The Guardian melaporkan bahwa Kivu Selatan, provinsi yang terletak di timur Republik Kongo, baru-baru ini mengalami “perburuan penyihir”. Di Kalehe, salah satu dari delapan wilayah di Kivu Selatan, sebanyak 114 laporan tentang sihir telah dicatat oleh Asosiasi Perempuan di Media dari Juni hingga September.
Lima dari wanita yang dituduh dibakar sampai mati dan empat lainnya diseret oleh milisi lokal ke lokasi yang tidak diketahui, menurut organisasi tersebut sebagaimana dilansir Sputnik. Seorang kepala administrasi wilayah Kabare, wilayah lain di Kivu Selatan, mengatakan kepada Guardian bahwa enam orang telah tewas di sana sejak awal tahun.
Pejabat itu mengatakan bahwa mayoritas wanita yang terbunuh berusia di atas 60 tahun dan dicap sebagai "penyihir" oleh pengkhotbah lokal yang dikenal sebagai 'bajakazi'.
Bosco Muchukiwa, seorang profesor sosiologi dan direktur di Institut Tinggi Pembangunan Pedesaan di Bukavu, ibukota provinsi, menggambarkan 'bajakazi' sebagai dokter gadungan, kebanyakan wanita, yang percaya bahwa mereka mampu mendeteksi penyihir.
"Itu salah.
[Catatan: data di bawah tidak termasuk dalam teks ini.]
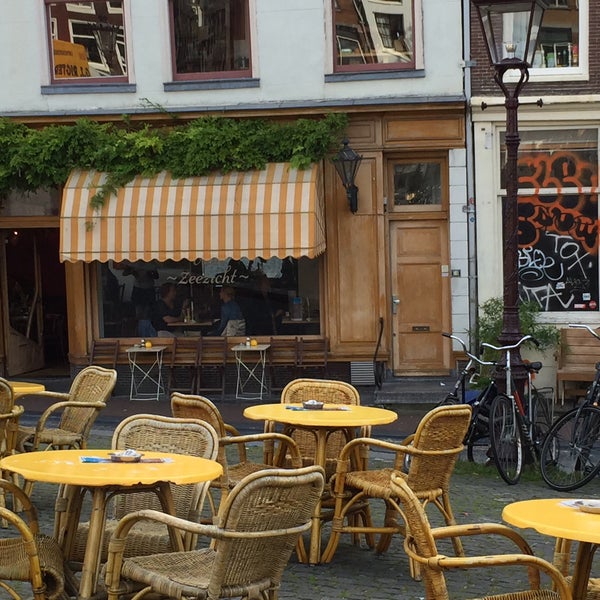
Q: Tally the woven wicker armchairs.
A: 9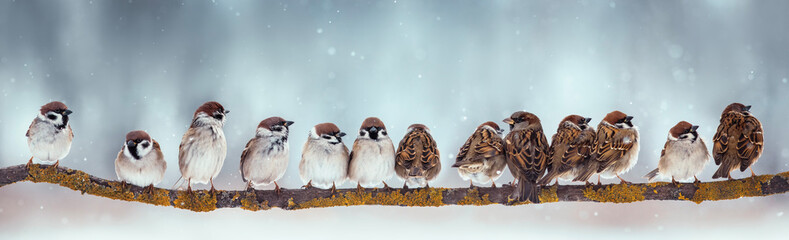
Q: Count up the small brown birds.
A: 13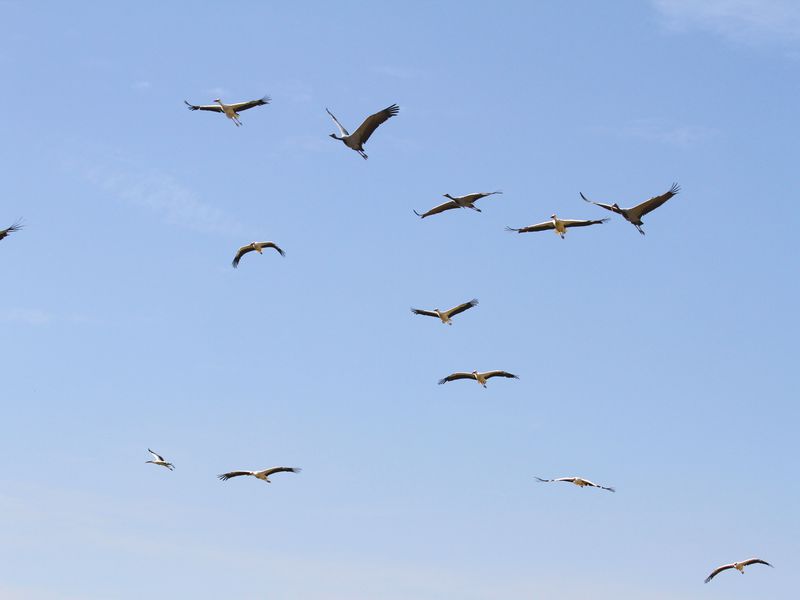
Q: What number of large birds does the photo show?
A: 13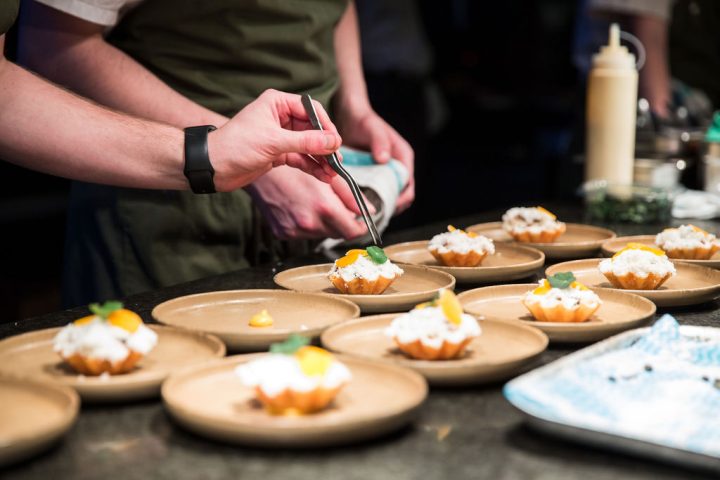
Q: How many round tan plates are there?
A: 11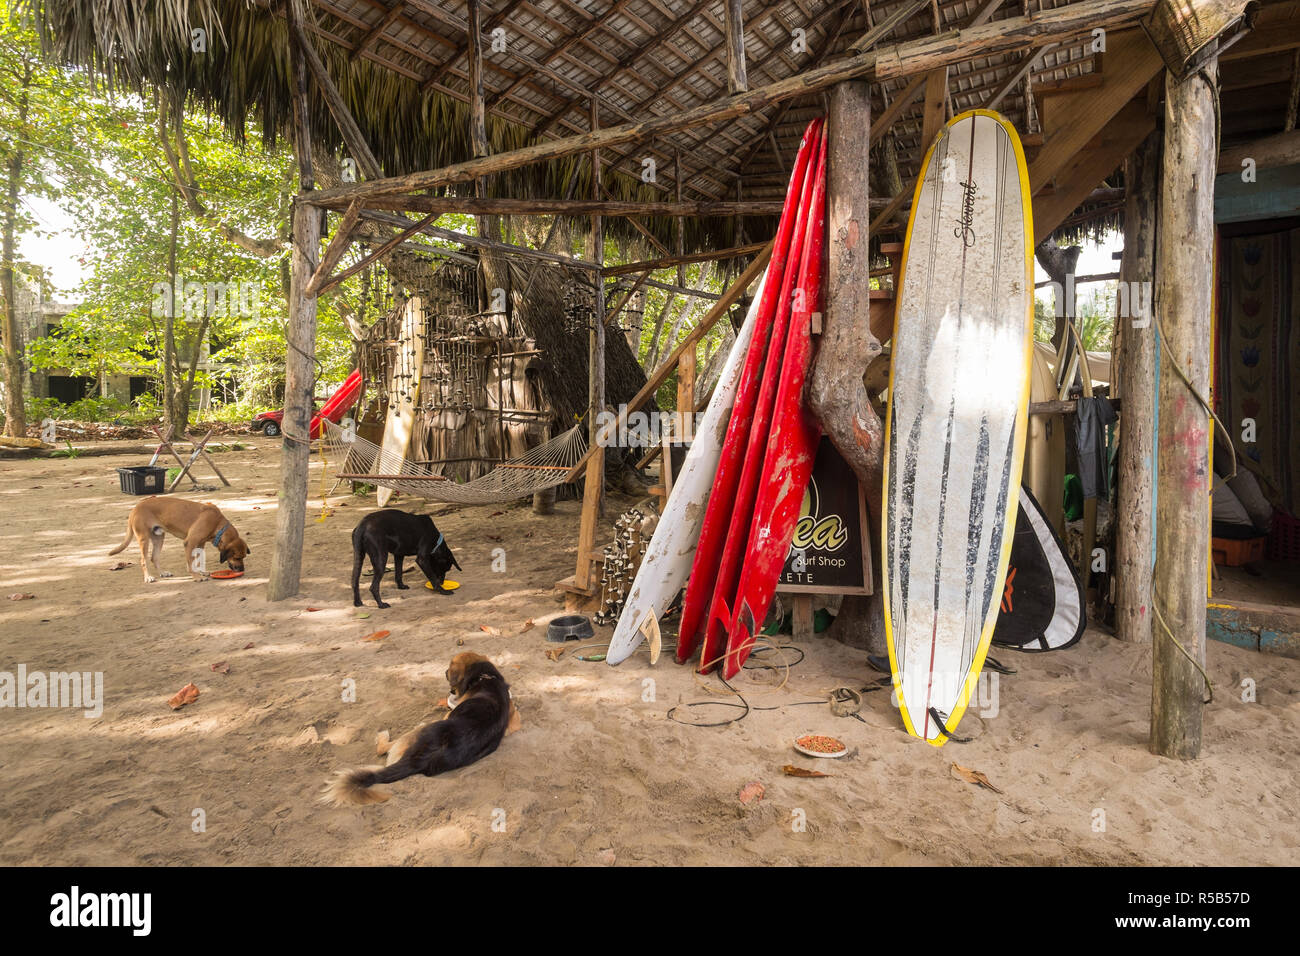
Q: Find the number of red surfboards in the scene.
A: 3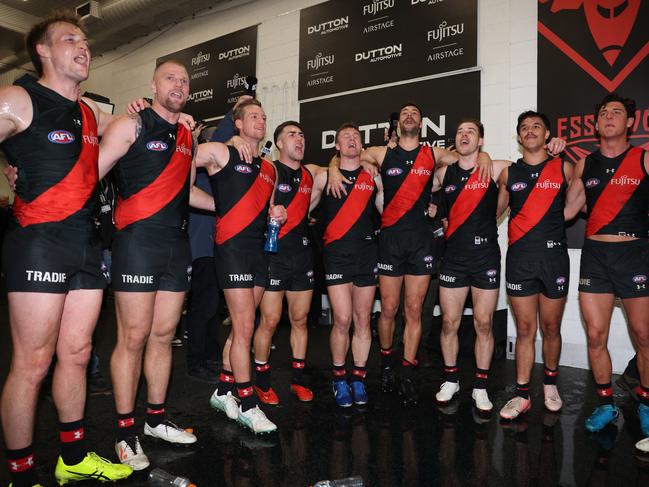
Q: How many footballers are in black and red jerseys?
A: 9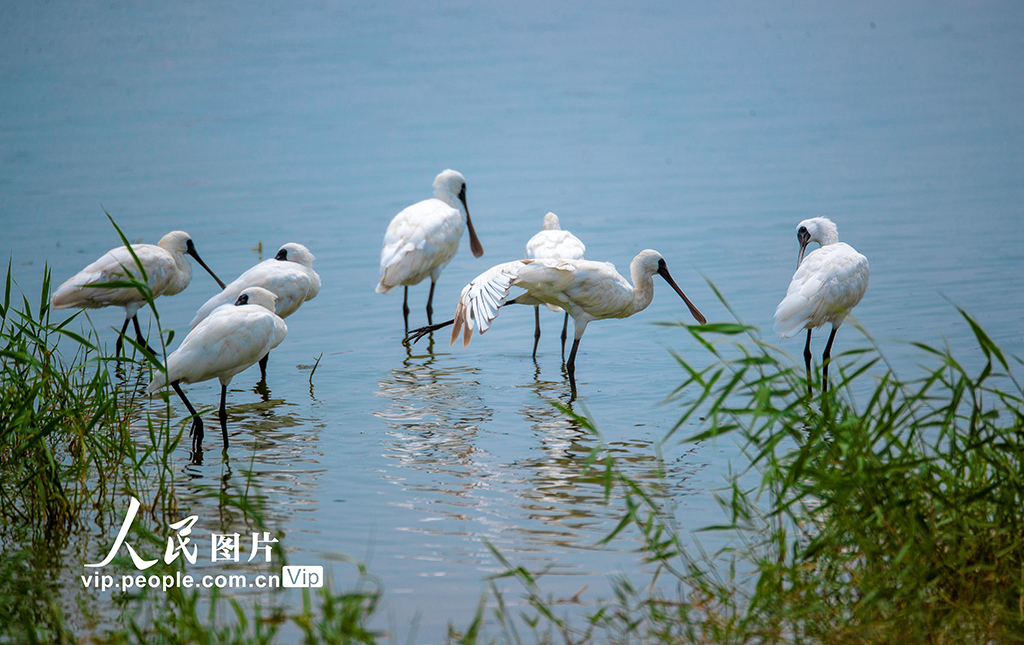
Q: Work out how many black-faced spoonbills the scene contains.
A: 7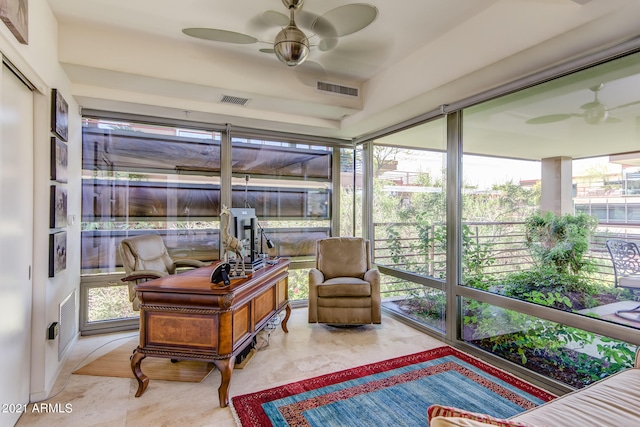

Mereka tidak memiliki kekuatan apa pun, tetapi mereka mempermainkan orang-orang yang mereka manipulasi untuk menarik lebih banyak pengikut, meningkatkan reputasi mereka, dan mendapatkan lebih banyak pengaruh di desa,” kata Muchukiwa kepada Guardian.Seorang aktivis mengatakan kepada media bahwa dia telah menyaksikan perburuan penyihir penuh bulan lalu di wilayah Kalehe, dengan para pemuda mencari di kota Cifunzi dengan daftar “19 wanita di atas usia 65 tahun yang telah ditunjuk sebagai penyihir oleh seorang nabiah”.
Mayoritas wanita ini dikatakan dapat meninggalkan rumah mereka yang kemudian diratakan dengan tanah dan yang lainnya diselamatkan oleh pasukan lokal. Secara keseluruhan, Asosiasi Perempuan di Media mengatakan bahwa mereka telah mencatat 324 kasus dugaan santet antara Juni dan September di tiga distrik di Kivu Selatan.